:: Goal of the exercise ::
Exclude the pictures and reproduce the remaining data exactly as written.

*** The data

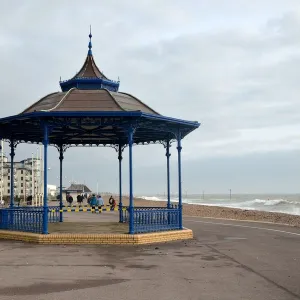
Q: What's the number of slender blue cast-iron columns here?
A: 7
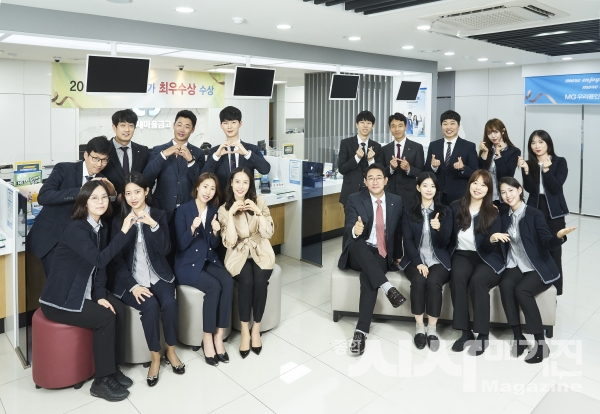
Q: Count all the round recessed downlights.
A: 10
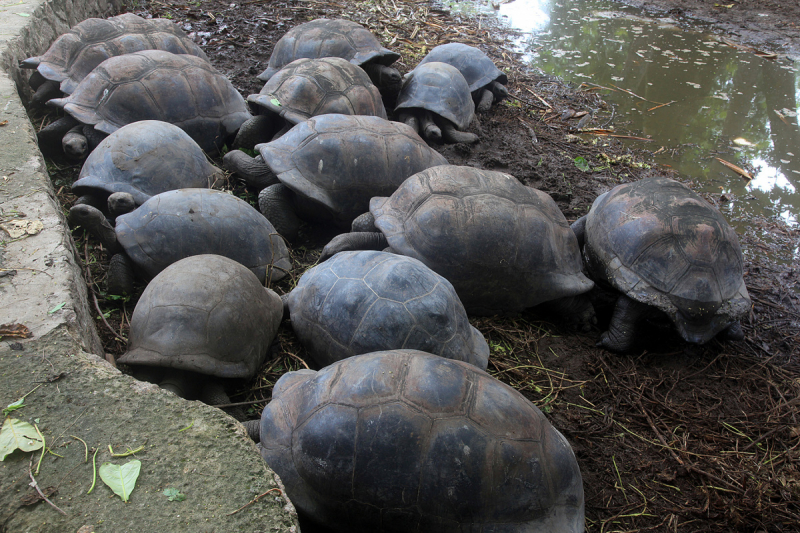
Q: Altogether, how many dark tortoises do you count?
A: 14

******

:: Response area ::
Q: What's the number of slender blue cast-iron columns here?
A: 7
Q: Count all the round recessed downlights.
A: 10
Q: Altogether, how many dark tortoises do you count?
A: 14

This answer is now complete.